Do I need a release from the applicant?

You should obtain a signed release from any applicant or employee that will be subject to a background check. Keep a copy of the signed release in your own files. We recommend you copy the Summary of Rights (as required by the FCRA) on the back side of the release so you are sure it was provided.

How do I get the background check information?
That’s up to you. Employee background check reports can be emailed directly to you in password-protected files, viewed online at our Client Portal, and/or faxed to you. KRESS prides itself on building its services around your needs.
How long will it take to complete the background check?
Generally, we return comprehensive background checks in two or three business days. Some checks such as credit reports and other database-related checks can be completed on the same business day.
Does my company risk isolating applicants?
The procedure is non-intrusive and respects your applicant’s privacy rights. Good applicants are also anxious to work with qualified co-workers in a safe workplace. Also, applicants can get a copy of the report with proper identification free of charge by calling 1 (888) 636-3693.
What is FCRA?
Reporting Act (FCRA) is a federal law that covers all aspects of credit reporting and promotes the privacy and accuracy of consumer reports. The FCRA was amended in 2004 by the Fair and Accurate Credit Transactions Act (FACTA), which added new sections to FCRA. They are often referred to interchangeably. This act gives applicants the right to dispute information on their reports. It primarily helps applicants and consumers by forcing consumer reporting agencies to keep their records up-to-date and accurate.

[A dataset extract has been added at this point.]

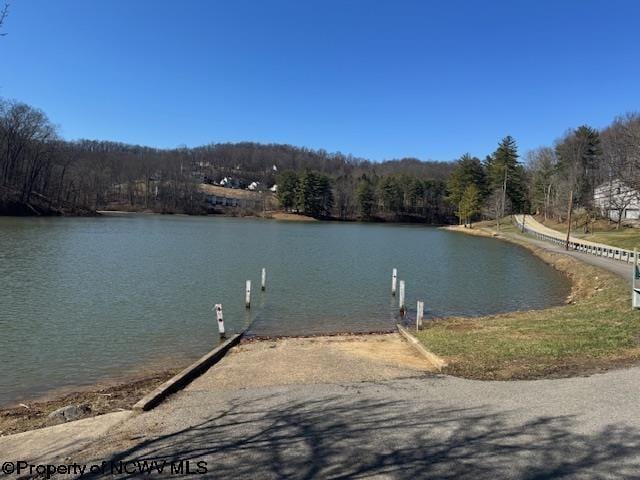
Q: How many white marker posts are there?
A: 6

What if my company is facing recruitment issues?
As an industry leader, KRESS offers various tools like our downloadable resources to offer assistance to all our clients. We outline characteristics to look for in potential candidates and present solutions to ease the process of hiring and running background checks.

Adverse Action:

What is adverse information?
Denial of employment or any other decision for employment purposes that adversely affects any current or prospective employee.
What if my company receives adverse information on a potential job candidate?
KRESS offers every client an automated adverse-action system as a complimentary service. This allows you to rest easy knowing your hiring practices are compliant, fair, and transparent for all applicants.

Driving Records:

When should I do a driver’s history background check?
Anyone driving on behalf of your organization—even once—should have their driving history background check on a regular basis.

Identity Services:

What if someone has changed their name, been married, etc.?
If you know the alternate name, you can include it in your background check search request. If an additional name is disclosed during the background check-on (E.G., On the social security trace), we will automatically run the additional name for a small fee within the parameters of your search package.

KRESS Shield:

What is the KRESS SHIELD?
An employee monitoring tool that ensures the people hired continue to qualify for their positions and continue to deserve a place in your organization. It safeguards companies by limiting their liability of a remote workforce, needless lawsuits, as well as protects staff and customers.
What are the benefits of the KRESS SHIELD?
There are various benefits to the KRESS SHIELD such as meeting the demand of post-hire solutions, a reduction in person-based risks, it taps into new talent pools, it avoids liabilities, saves companies money, maintains EEOC compliance, sustains employee retention, and track changes in employee behavior.

Public Records:

Why should I do a county criminal check if a statewide criminal search is available?
KRESS has all-encompassing packages that give you the most information in one, easy-to-order package. The simple truth is that there are good reasons to do both county and state searches. In general, though, county criminal searches are the most complete form of criminal background check search, requiring a researcher to physically visit the court and review records. Statewide criminal searches are based on databases run by the state or private firms and rely on the county courts to submit records to them. Not all courts participate, so statewide databases are sometimes incomplete. However, they can be useful in augmenting the county criminal searches done in areas of known residency.
Does a criminal background check include checking into a person’s credit rating and personal finances?
No. The background checks that are looking for criminal information will generally only report criminal indictments.

Social Media Screening:

What is social media screening?
A screening solution that utilizes web and social data. This HR tool allows companies to leverage bias-free public content in their employment decisions without a messy, complicated workflow to accomplish compliant screening practices with values-based goals.
Does social media screening meet local, state, and federal compliance?
Our reports are 100-percent FCRA and EEOC compliant and act in accordance with the data privacy law. We do not use web scraping services, bots, or misuse user data. The key to our accurate social media screenings are our partnerships with social media platforms to ensure compliance with user terms and conditions.
What does social media screening alert an employer to?
It can alert an employer running a social media screening if a potential job candidate has demonstrated acts of racism or intolerance, acts of illegal activity, violent conduct, and if they have promoted sexually explicit material.

Substance Abuse Testing:

What is random drug testing?
Random drug testing is a program where the employer, using a random selection process, selects one or more individuals from an employee pool to undergo drug testing. Federally-mandated, safety-sensitive workers – which include pilots, bus drivers, truck drivers and workers in nuclear power plants – are required to undergo random drug testing as mandated by the U.S. Department of Transportation (DOT) and the Nuclear Regulatory Commission (NRC). Some non-regulated employers also elect to perform random drug testing on their employees in an effort to deter employee drug use.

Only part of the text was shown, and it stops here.